**What the task asks**
In the records below, print each line exactly and leave every image out.

*** Opening Available data ***

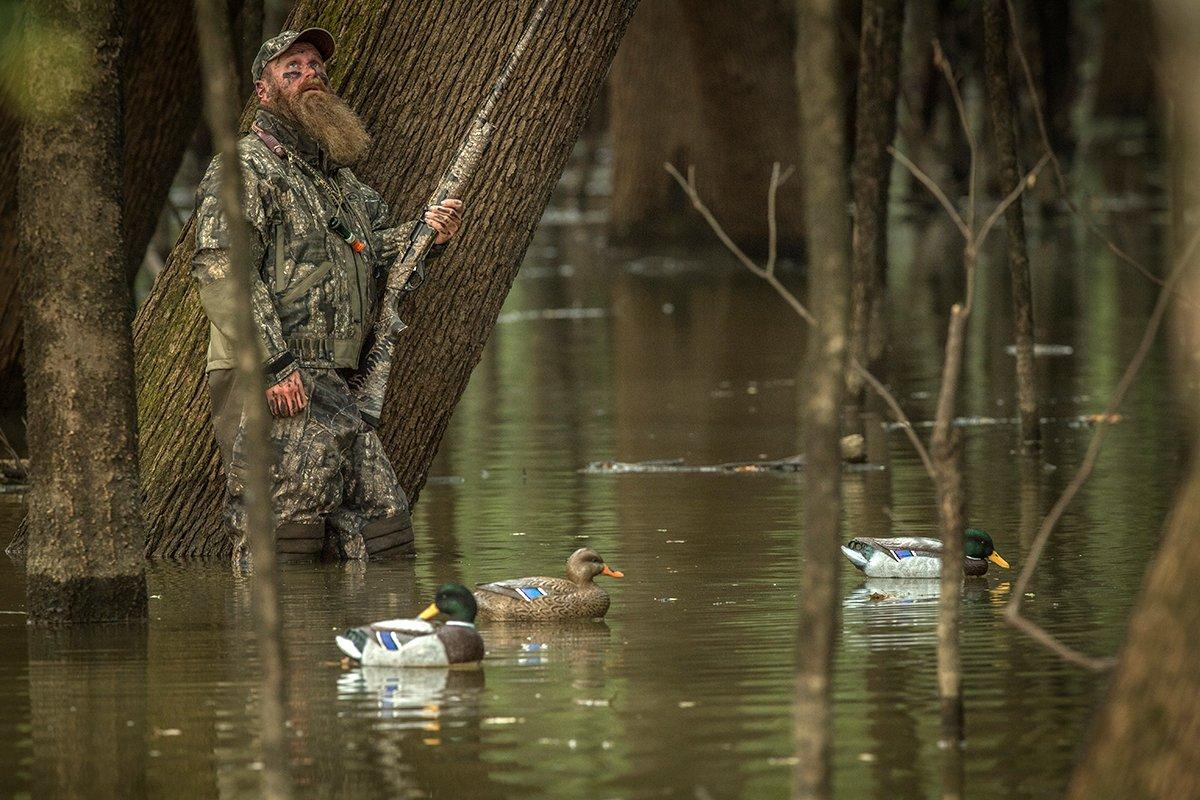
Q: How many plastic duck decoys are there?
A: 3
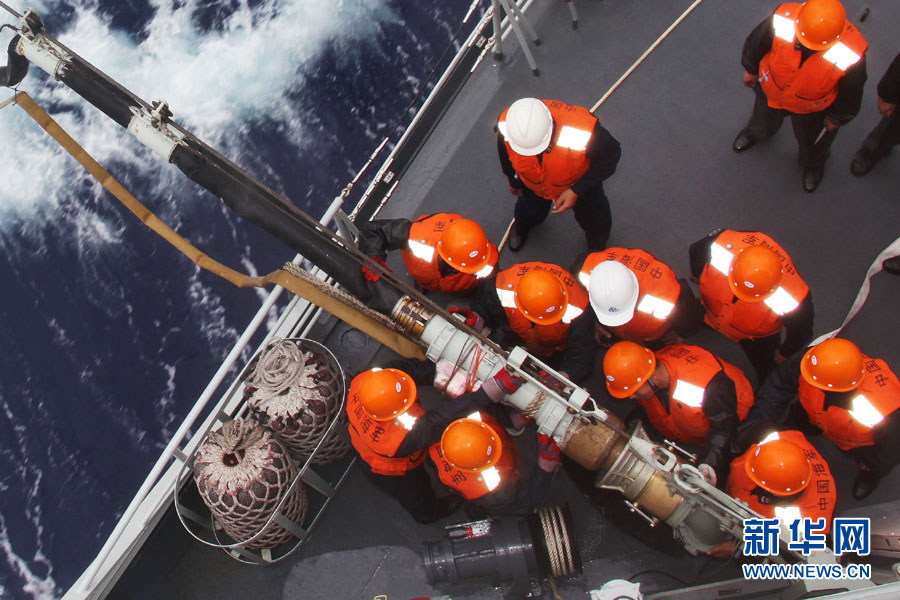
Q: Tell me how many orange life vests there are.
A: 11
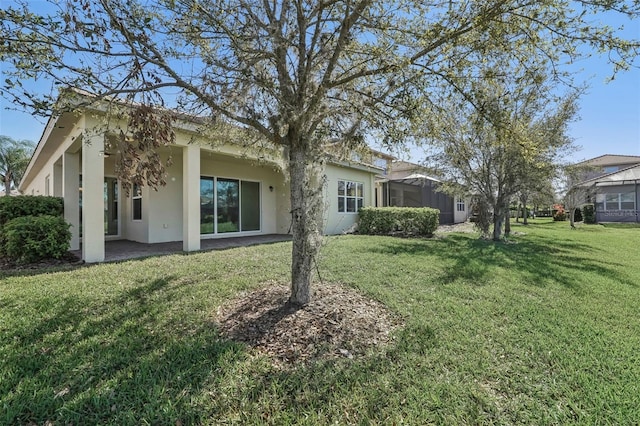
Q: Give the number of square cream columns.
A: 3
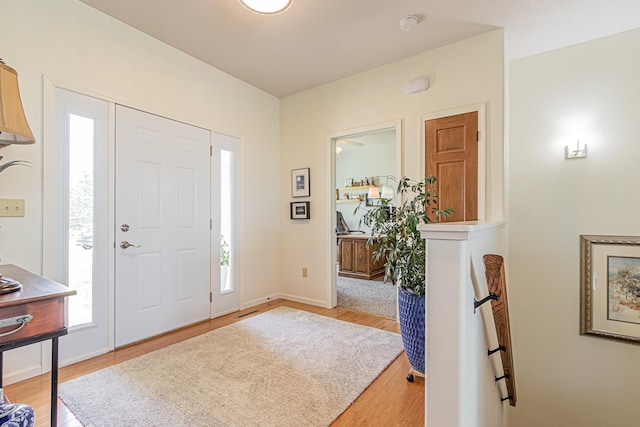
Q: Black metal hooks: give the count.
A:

*** Closing Available data ***

**Written reply**
Q: How many plastic duck decoys are there?
A: 3
Q: Tell me how many orange life vests there are.
A: 11
Q: Give the number of square cream columns.
A: 3
Q: Black metal hooks: give the count.
A:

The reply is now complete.